Search each line below for the word "green" and list those that contain it.

::::

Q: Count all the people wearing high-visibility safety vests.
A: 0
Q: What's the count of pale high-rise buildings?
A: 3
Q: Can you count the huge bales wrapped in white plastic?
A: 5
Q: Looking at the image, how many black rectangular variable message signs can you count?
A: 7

::::

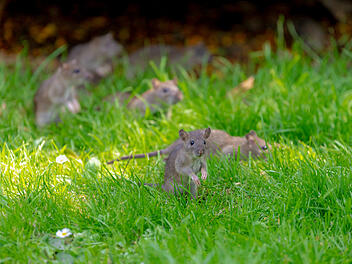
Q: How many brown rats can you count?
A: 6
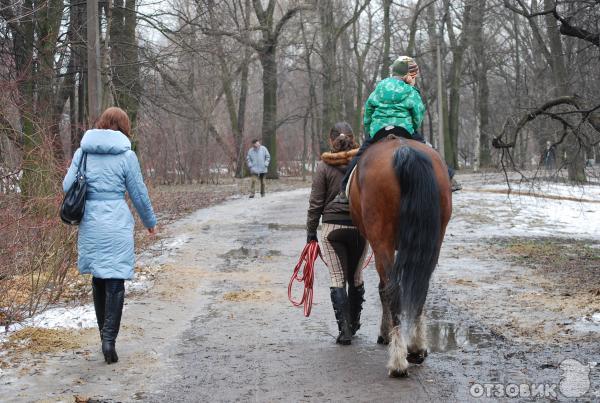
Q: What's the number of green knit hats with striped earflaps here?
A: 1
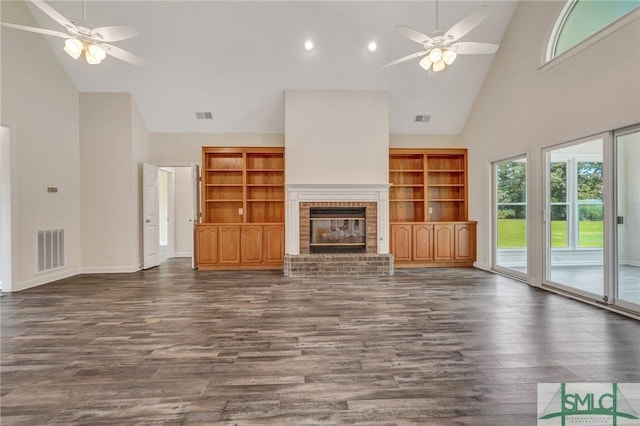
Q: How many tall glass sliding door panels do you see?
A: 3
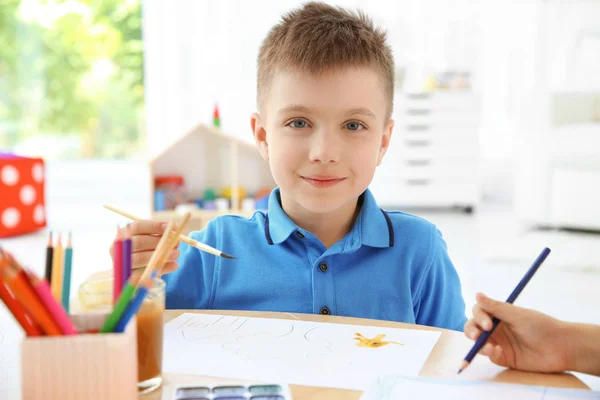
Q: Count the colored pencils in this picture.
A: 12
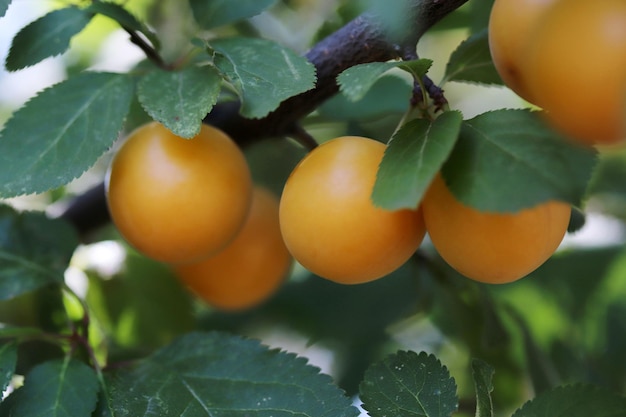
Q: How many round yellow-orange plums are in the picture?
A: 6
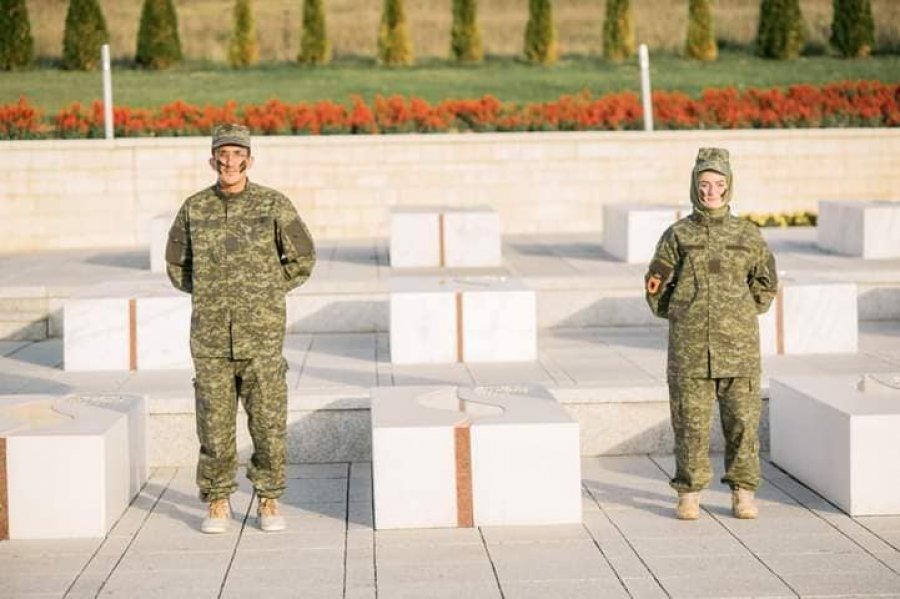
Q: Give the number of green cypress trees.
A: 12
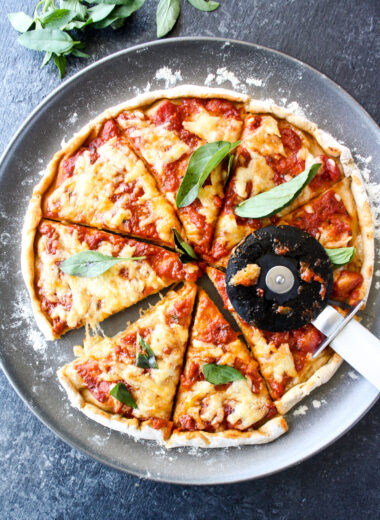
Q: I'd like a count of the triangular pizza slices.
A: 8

::::

Output below:
Q: What's the number of green knit hats with striped earflaps here?
Q: Give the number of green cypress trees.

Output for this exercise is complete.